§ Work to be completed
Whenever the word "large" appears in a line of the data below, copy that line.
***** Exercise input *****
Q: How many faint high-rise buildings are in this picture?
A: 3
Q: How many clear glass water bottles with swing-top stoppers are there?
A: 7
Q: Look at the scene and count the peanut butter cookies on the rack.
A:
*****
***** Exercise input *****
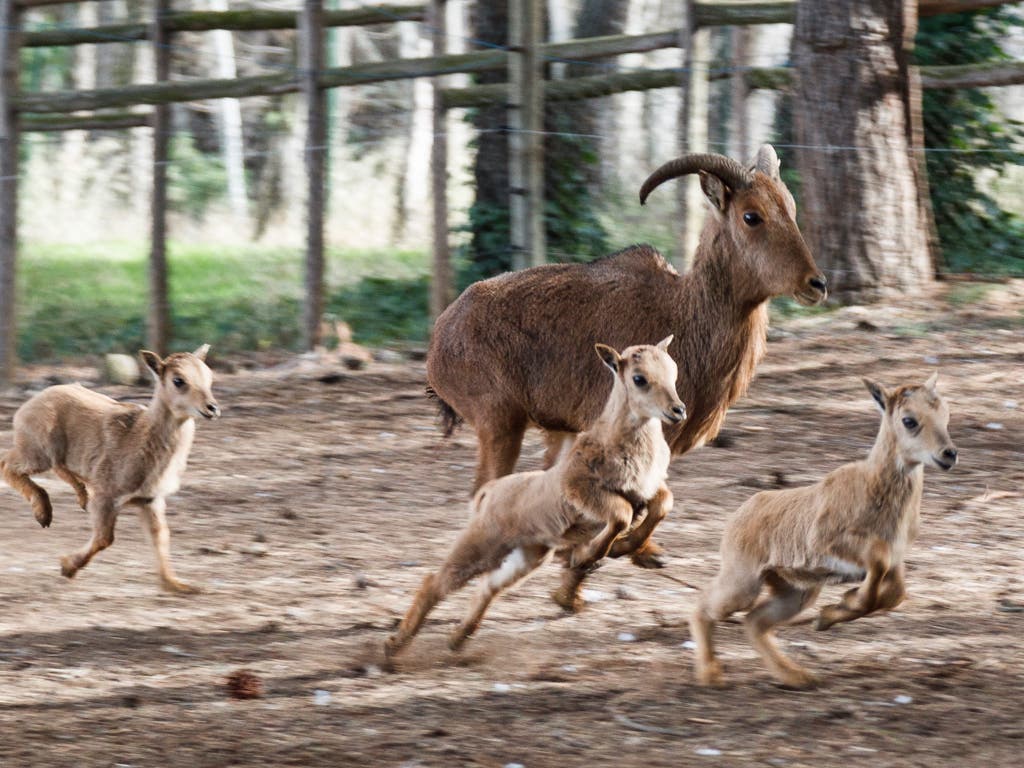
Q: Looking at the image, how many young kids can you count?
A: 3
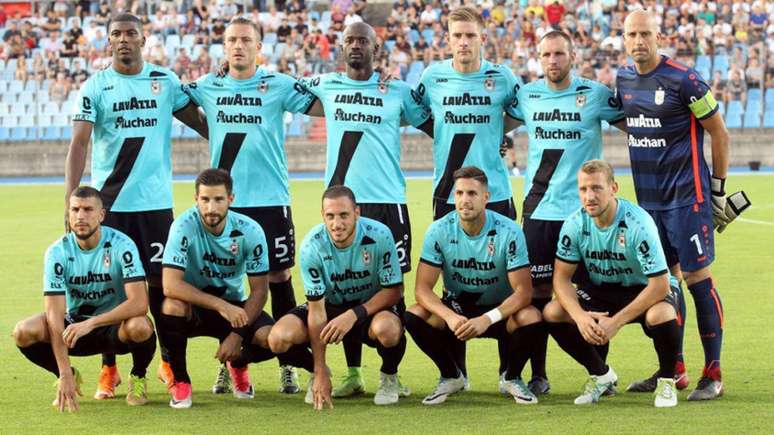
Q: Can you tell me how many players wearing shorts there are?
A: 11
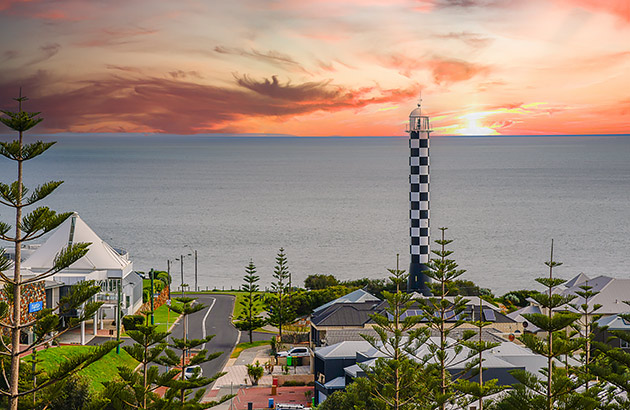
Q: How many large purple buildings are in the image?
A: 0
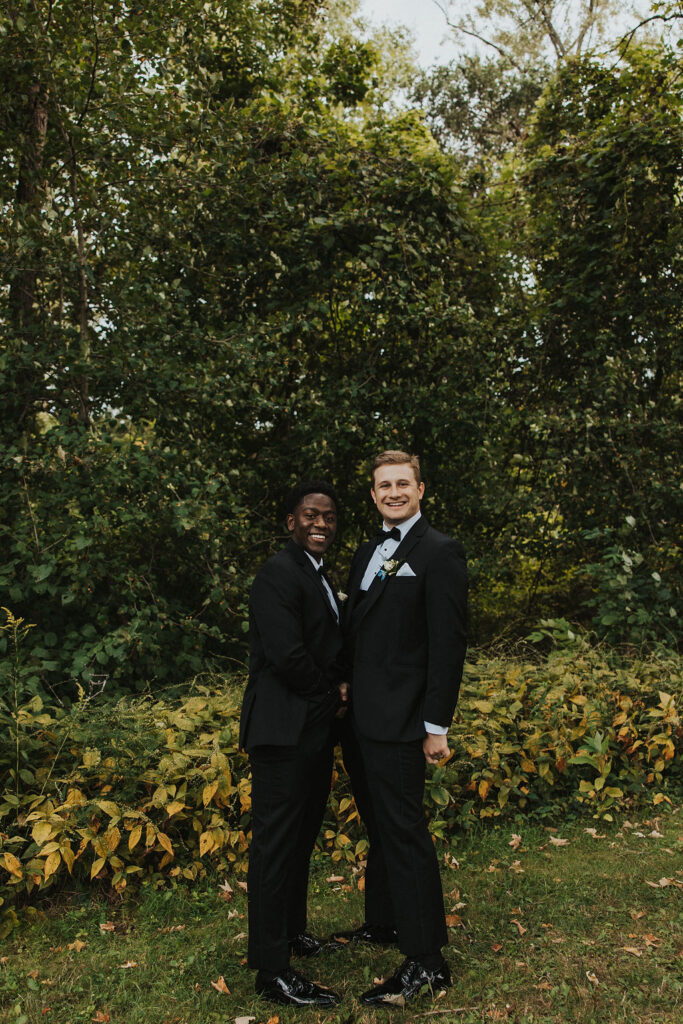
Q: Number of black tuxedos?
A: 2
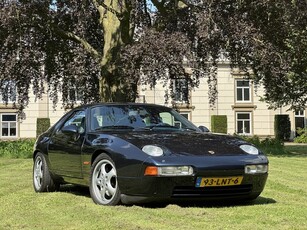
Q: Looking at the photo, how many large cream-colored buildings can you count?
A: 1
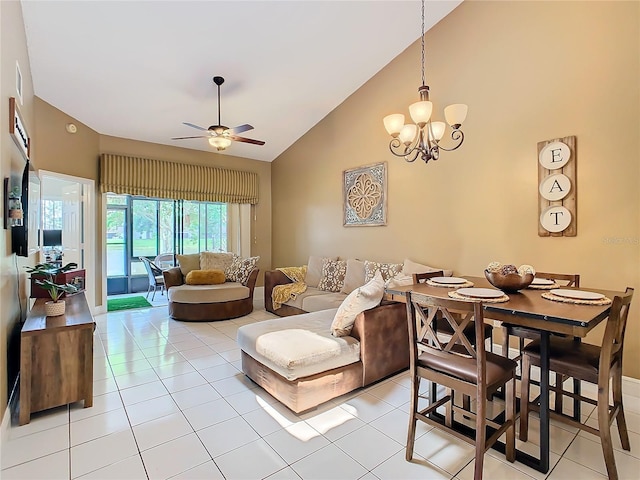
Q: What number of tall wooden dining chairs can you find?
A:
*****
§ Exercise result
Q: How many large purple buildings are in the image?
Q: Looking at the photo, how many large cream-colored buildings can you count?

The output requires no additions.